Cela, combiné au discours politique strident des quatre dernières années, ainsi qu’aux 100 derniers jours, pose la menace d’un froid qui pourrait décourager les responsables des achats et les responsables de gouvernements régionaux de regarder au-delà des frontières des États-Unis.

« Lorsqu’on traite avec les États-Unis, c’est un marathon », a déclaré le président de Manufacturiers et Exportateurs du Canada, Dennis Darby.

L’objectif américain est moins de punir des pays comme le Canada que de rivaliser avec d’autres pays qui jouent selon des règles différentes, comme la Chine, a-t-il ajouté — un scénario qui est probablement beaucoup plus facile à naviguer avec M. Biden qu’avec M. Trump.

« Nous ne sommes pas spécifiquement la cible, mais nous finissons par être des dommages collatéraux, et nous devons trouver un moyen de nous assurer de ne pas nous faire prendre », a affirmé M. Darby.

Le moment est venu d’agir, a déclaré la semaine dernière Mark Agnew, vice-président, politique et international de la Chambre de commerce du Canada, lors d’audiences devant un comité de la Chambre des communes explorant les liens entre le Canada et les États-Unis.

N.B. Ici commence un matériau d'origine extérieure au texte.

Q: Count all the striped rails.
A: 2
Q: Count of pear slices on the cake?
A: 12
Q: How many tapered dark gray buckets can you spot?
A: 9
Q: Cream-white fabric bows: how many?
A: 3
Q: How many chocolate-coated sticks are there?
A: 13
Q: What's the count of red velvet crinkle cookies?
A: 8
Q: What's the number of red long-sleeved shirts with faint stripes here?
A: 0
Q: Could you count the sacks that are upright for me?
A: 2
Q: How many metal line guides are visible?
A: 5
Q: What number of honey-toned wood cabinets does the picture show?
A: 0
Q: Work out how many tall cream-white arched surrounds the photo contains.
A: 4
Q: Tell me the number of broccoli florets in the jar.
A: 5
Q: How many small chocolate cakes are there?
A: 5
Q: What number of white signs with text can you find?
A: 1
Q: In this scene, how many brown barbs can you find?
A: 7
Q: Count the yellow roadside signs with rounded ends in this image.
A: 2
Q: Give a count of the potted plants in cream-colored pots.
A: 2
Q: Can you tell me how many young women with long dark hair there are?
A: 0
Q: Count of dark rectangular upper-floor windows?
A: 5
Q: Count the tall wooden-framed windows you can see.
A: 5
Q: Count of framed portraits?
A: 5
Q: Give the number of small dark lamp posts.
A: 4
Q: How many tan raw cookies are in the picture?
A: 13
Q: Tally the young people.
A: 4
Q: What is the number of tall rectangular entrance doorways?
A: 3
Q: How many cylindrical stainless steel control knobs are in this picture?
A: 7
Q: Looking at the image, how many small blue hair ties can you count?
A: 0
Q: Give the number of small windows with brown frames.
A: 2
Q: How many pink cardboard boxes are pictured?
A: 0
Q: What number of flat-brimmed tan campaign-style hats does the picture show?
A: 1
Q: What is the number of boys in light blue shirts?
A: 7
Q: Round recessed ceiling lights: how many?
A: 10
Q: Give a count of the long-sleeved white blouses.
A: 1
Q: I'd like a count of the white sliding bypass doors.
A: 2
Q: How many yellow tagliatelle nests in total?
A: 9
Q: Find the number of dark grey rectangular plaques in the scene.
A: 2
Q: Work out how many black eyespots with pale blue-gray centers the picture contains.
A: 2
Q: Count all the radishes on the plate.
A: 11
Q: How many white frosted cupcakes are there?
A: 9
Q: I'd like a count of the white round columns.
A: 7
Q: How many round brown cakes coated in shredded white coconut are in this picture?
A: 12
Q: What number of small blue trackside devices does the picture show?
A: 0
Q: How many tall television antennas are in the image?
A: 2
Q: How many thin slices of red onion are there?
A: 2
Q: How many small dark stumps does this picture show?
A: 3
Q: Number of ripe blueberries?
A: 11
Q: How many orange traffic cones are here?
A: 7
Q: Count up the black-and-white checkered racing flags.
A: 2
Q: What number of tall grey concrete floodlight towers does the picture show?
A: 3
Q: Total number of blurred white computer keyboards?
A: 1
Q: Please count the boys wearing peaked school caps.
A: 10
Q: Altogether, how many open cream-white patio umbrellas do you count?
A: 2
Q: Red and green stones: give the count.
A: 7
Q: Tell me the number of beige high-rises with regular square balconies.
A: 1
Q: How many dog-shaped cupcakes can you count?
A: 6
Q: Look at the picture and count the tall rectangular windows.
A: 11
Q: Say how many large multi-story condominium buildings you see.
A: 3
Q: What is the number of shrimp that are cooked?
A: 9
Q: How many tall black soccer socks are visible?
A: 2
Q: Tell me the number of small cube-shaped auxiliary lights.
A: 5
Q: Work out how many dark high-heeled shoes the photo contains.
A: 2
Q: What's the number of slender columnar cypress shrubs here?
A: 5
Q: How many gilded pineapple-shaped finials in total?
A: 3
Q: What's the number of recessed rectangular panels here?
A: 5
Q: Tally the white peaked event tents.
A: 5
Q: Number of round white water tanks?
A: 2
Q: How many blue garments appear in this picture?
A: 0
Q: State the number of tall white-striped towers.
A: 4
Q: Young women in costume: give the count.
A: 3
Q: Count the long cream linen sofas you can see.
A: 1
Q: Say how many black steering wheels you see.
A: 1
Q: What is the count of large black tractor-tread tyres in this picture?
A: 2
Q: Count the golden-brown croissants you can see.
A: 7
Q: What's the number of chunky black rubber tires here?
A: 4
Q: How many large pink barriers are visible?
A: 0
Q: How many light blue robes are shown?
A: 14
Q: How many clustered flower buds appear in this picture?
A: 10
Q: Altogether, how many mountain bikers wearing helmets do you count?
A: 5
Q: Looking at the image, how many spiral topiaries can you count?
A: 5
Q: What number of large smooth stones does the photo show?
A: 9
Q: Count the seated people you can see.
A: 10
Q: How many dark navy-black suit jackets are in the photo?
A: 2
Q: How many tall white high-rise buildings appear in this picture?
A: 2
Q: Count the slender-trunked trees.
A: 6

M. Agnew a présenté six points clés, notamment :

– Veiller à ce que les services canadiens de grande valeur comme les contrats de soutien ne se perdent pas dans l’accent mis sur les biens ;

– Identifier des domaines comme l’énergie propre et les minéraux critiques, clés dans la fabrication de batteries de voitures électriques, où le Canada peut être un véritable partenaire des États-Unis ;

– Accorder une attention particulière aux priorités partagées en matière de défense et de sécurité nationale ;

– S’assurer que le Canada respecte ou dépasse les nouvelles normes d’émissions américaines pour la fabrication et fait la promotion de ses options disponibles à faible émission de carbone ;

– Collaboration plus étroite entre les entreprises canadiennes et le gouvernement ;

– De meilleures données et plus détaillées sur le réseau complexe de règles, réglementations et restrictions qui existent à tous les niveaux de gouvernement des États-Unis, ainsi que sur les accords avec l’Organisation mondiale du commerce.